My friend N, who had lost her son to a cord accident 8 years earlier and was a huge support to us in the aftermath, also released a balloon for her son E.

We hugged and cried and let our balloons float off into the sky together.

This experience means that our daughter, N, thinks that cemeteries are beautiful, wonderous, celebratory places where people remember loved ones with trinkets, flowers, and treasures.

Stare it down

I'm starting - now 1 year out - to really face the bald-face truth: This happened to me. I lost this baby. She is gone.

The difference between now and a year ago is that I'm no longer fighting this truth. I used to say "I can't believe..." with a sense of injustice. I screamed this in the shower. I literally would find myself involuntarily shaking my head "no."

Now - with time, with counseling, with all sorts of coping mechanisms - there are days when I can leave it at just this: "This happened to me" with some level of belief about the whole thing.

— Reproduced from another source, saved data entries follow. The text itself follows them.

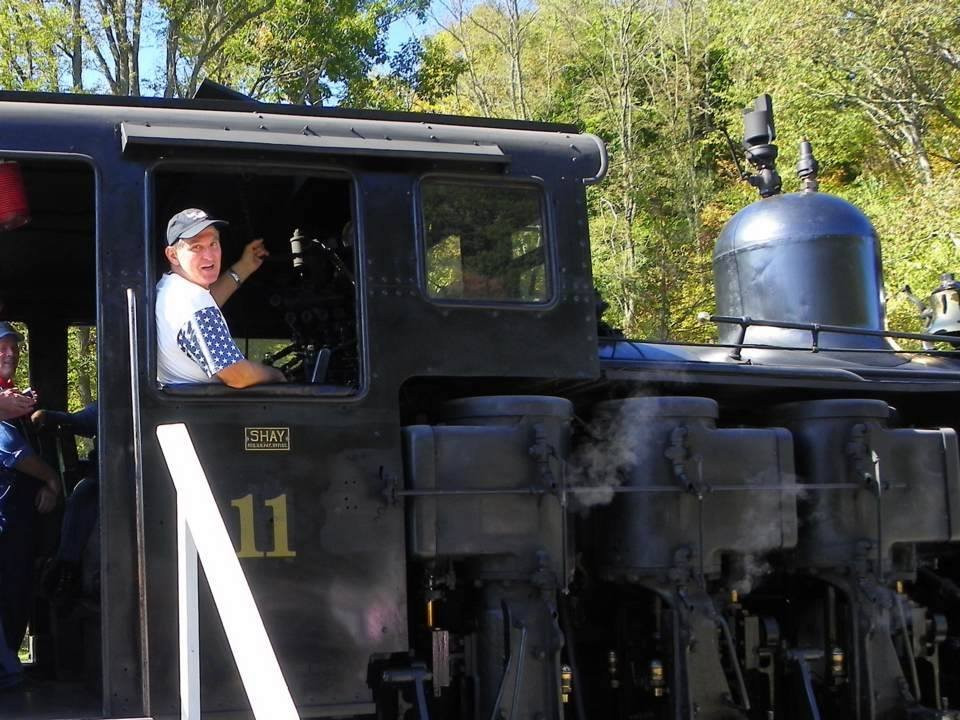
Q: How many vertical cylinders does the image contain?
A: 3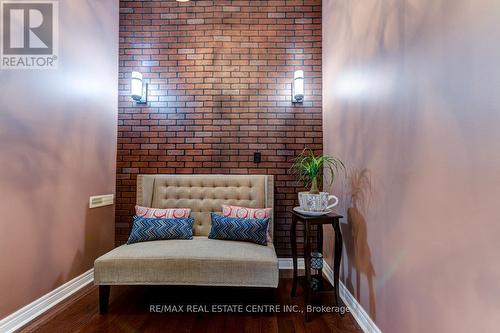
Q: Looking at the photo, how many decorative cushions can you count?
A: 4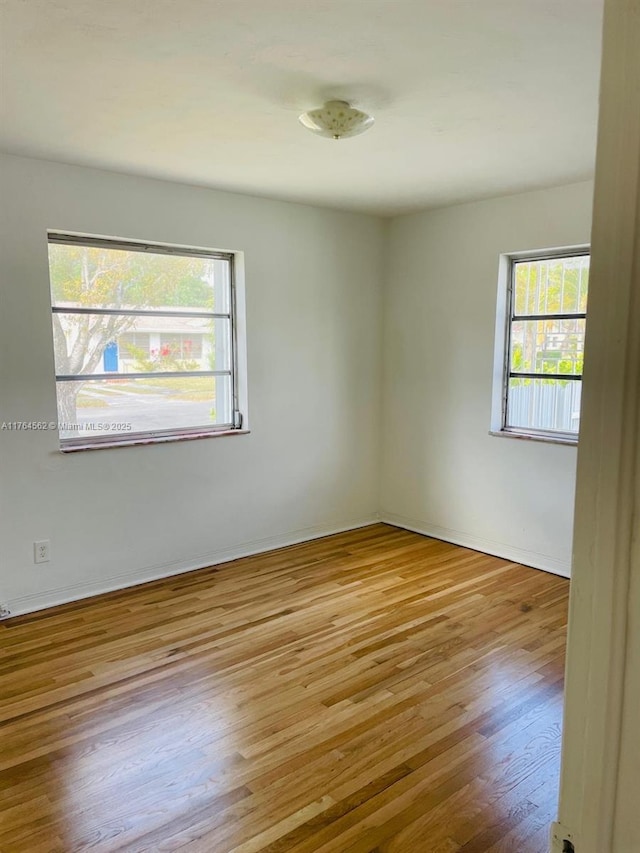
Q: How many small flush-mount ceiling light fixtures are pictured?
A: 1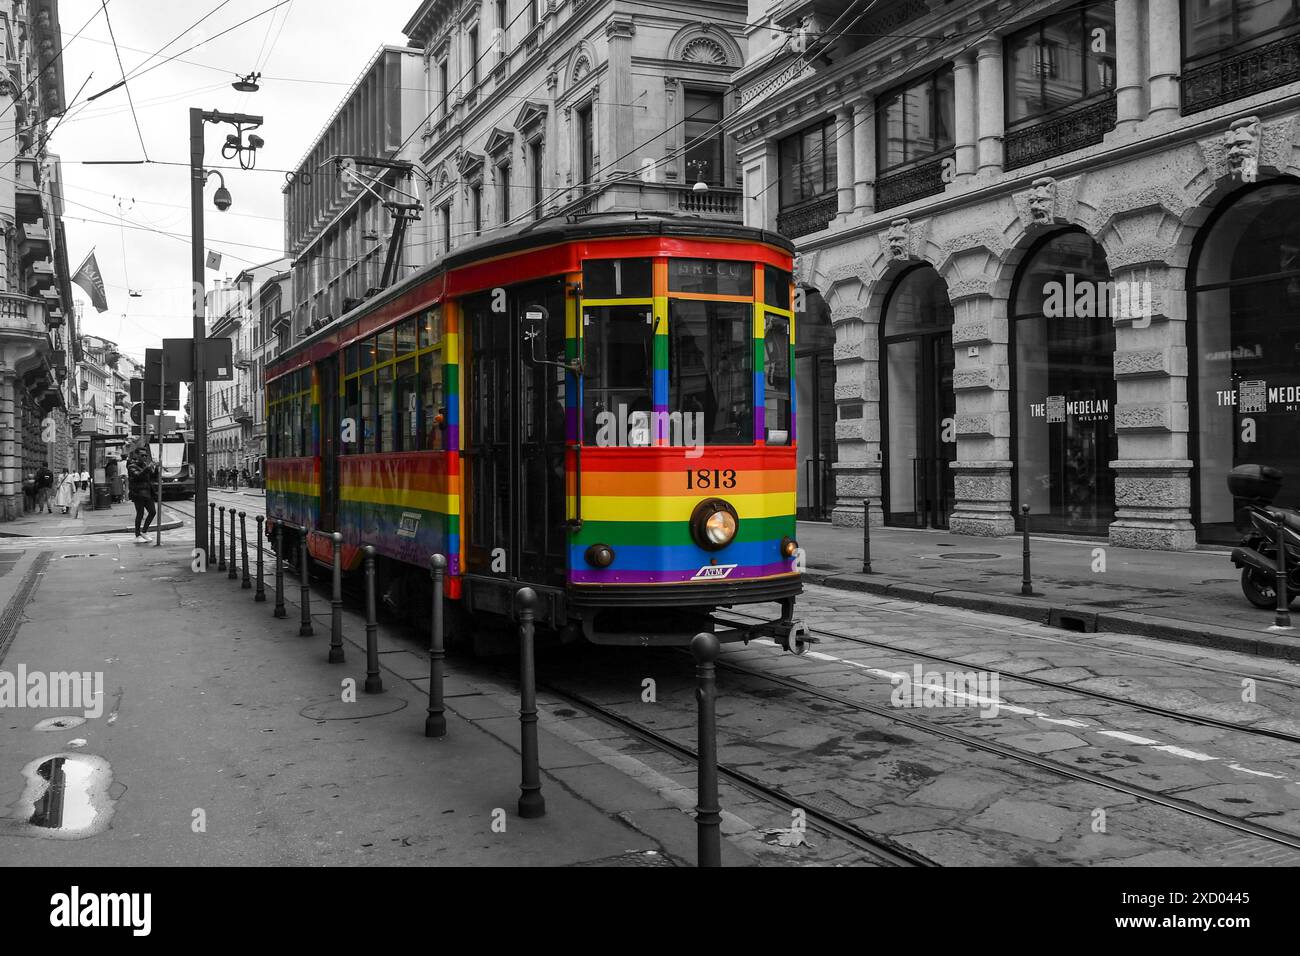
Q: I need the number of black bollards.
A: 15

I also realize that I can only imagine who she would be - I can't in good conscience think that I know who she really was or would have been. She is who she is -and a mystery to me in so many ways.

The comfort?

It comes right now in really being able to see how she is woven into our lives. I water the plant my family gave us in her honor. I see her picture. I have my necklace. Every time the wind picks up outside my house, every fall, will be about her. We'll keep baking our cakes. We'll keep lighting our candle. We have the pillow my grandmother made. We will soon have the angel ornaments on the Christmas tree.

This is not how I wanted it to be. This is the way it is. I hold both of these side by side.